Ces mesures administratives doivent aussi servir à éviter les sorties « sèches », soit sans contrôle judiciaire, de détenus déjà condamnés à plus de cinq ans – plus de trois ans pour les mineurs  – pour des faits relatifs à une entreprise terroriste. Une centaine doivent sortir de prison d’ici à 2023. L’autorité administrative veut donc pouvoir leur imposer des mesures restrictives administratives, dénoncées par leurs détracteurs comme « une peine après la peine ».

Le risque est élevé de voir le dispositif utilisé dans un autre contexte et de manière plus large.

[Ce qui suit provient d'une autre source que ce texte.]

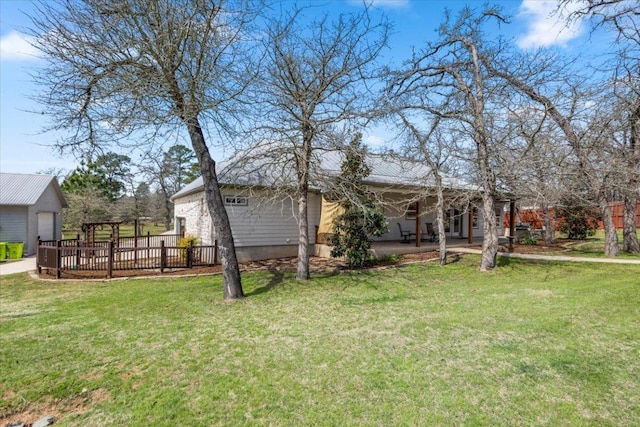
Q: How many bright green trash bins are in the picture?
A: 2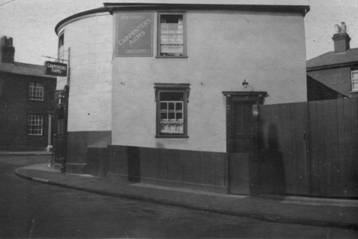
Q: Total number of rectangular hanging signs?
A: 1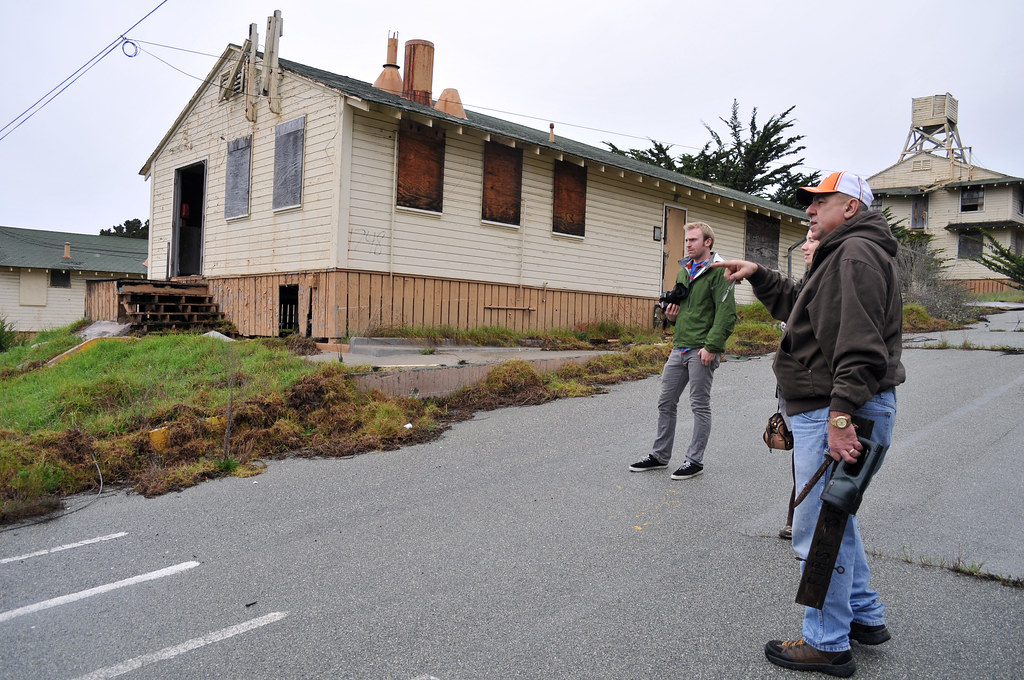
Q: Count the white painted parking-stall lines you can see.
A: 3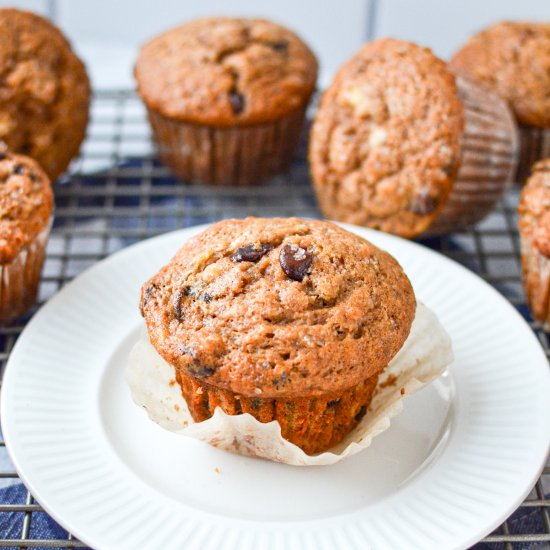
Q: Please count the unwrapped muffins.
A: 1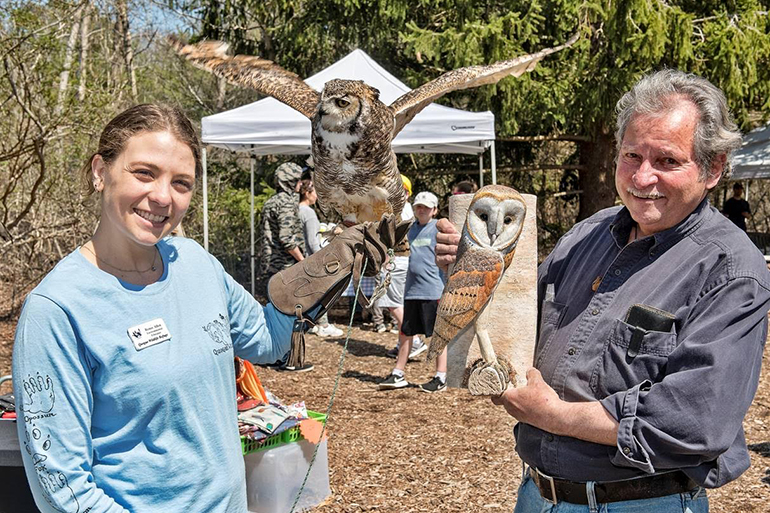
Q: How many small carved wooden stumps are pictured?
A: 1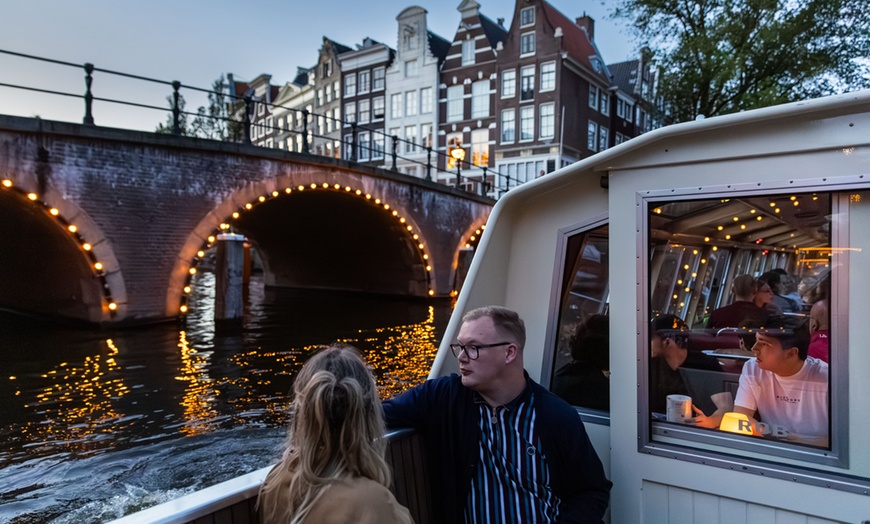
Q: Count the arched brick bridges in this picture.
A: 1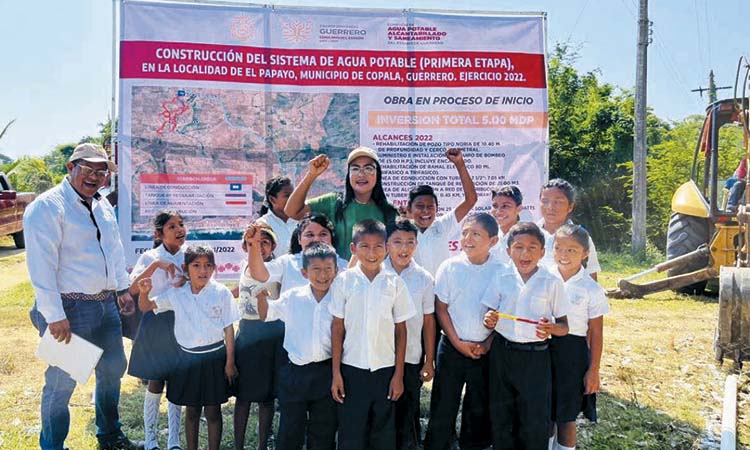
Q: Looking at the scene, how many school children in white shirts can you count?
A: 14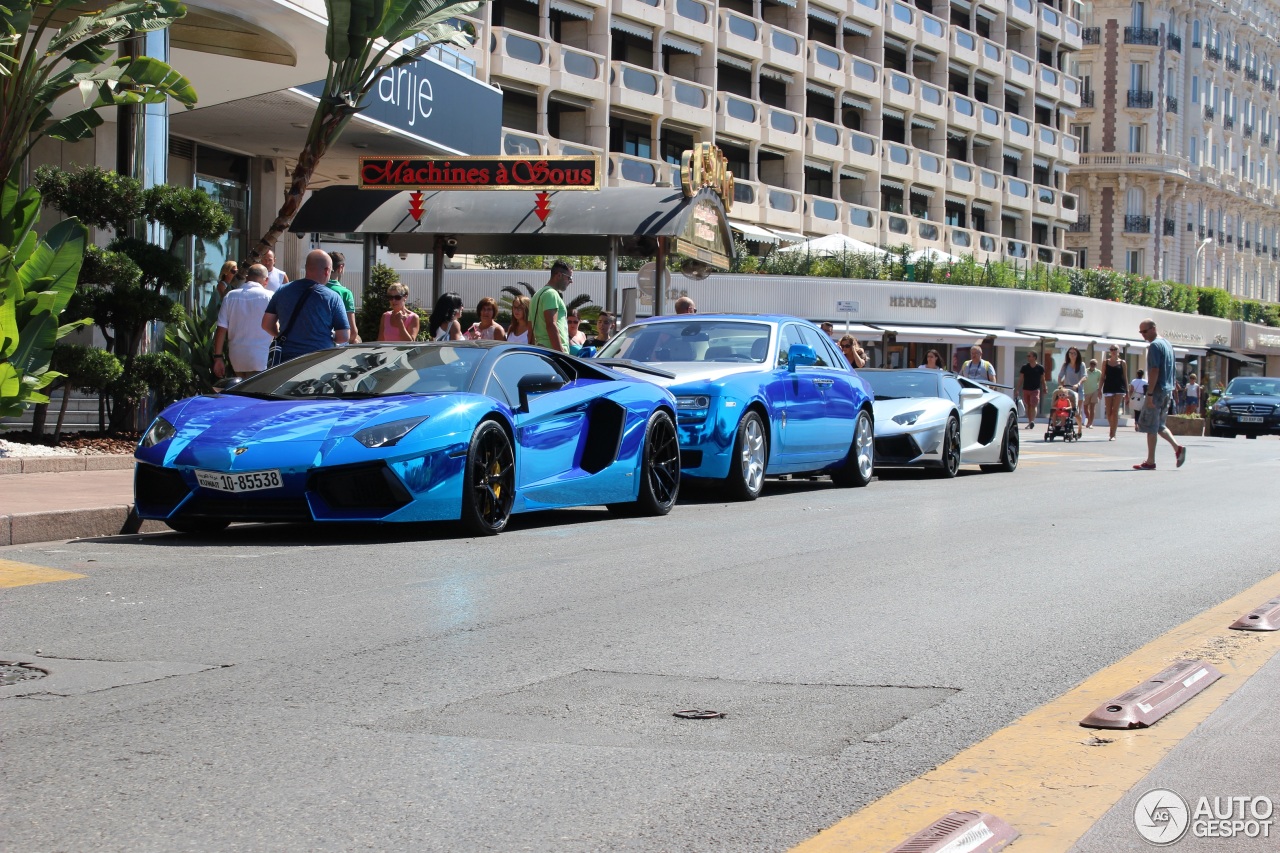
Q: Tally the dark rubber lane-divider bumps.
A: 3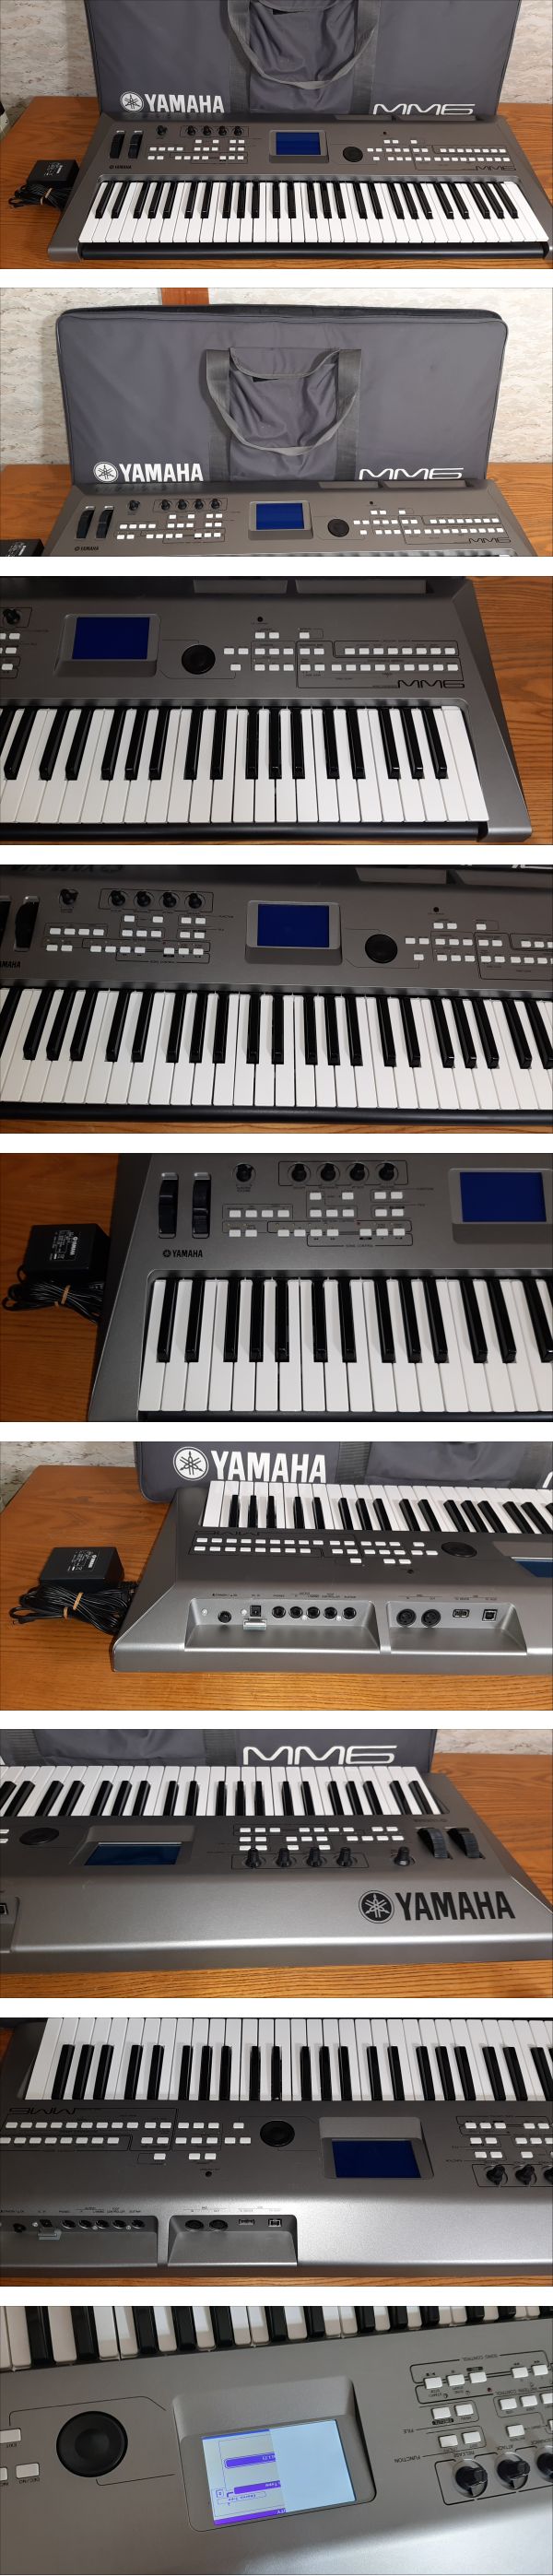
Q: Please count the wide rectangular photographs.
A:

Tout cela n’est pas sans rappeler le débat houleux autour de la loi relative à la rétention de sûreté, votée en 2008, qui non seulement intègre dans le droit pénal une « surveillance de sûreté » pour des personnes sortant de prison après des peines de plus de quinze ans, mais permet aussi de maintenir enfermées, après l’exécution de leur peine, des personnes dont la « probabilité très élevée de récidive » est liée à un « trouble grave de la personnalité ». C’est cette même rétention qu’Éric Ciotti et une partie de la droite voudraient voir appliquée à « ceux qui menacent notre territoire ».

« La rétention de sûreté n’est pas une peine », disait la garde des Sceaux Rachida Dati en 2008, mais « une mesure préventive ». À cette époque, Georges Fenech, député de l’UMP, rapporteur de la loi, défendait cette disposition en prétendant que d’autres pays démocratiques disposaient de lois similaires _: « La mesure de “détention sûreté” a été introduite dans le code pénal allemand en 1933, sous la République de Weimar. »_ Sans préciser que ledit code a été signé par le chancelier de l’époque, un certain Adolf Hitler. On nous accusera d’atteindre le « point Godwin » mais, dans un tel contexte, comment y échapper ?

L’idée selon laquelle les libertés individuelles et collectives, soit le fondement des droits humains, seraient le terreau fertile de l’action criminelle et terroriste, n’est pas née d’hier et surtout pas dans les meilleurs pots de confiture. Une idée dominante de la pensée lepéniste : le père comme la fille – ainsi qu’une bonne partie de la droite et d’une certaine gauche – clament toujours que « la première liberté, c’est la sécurité ». Les autres devraient donc s’effacer devant elle.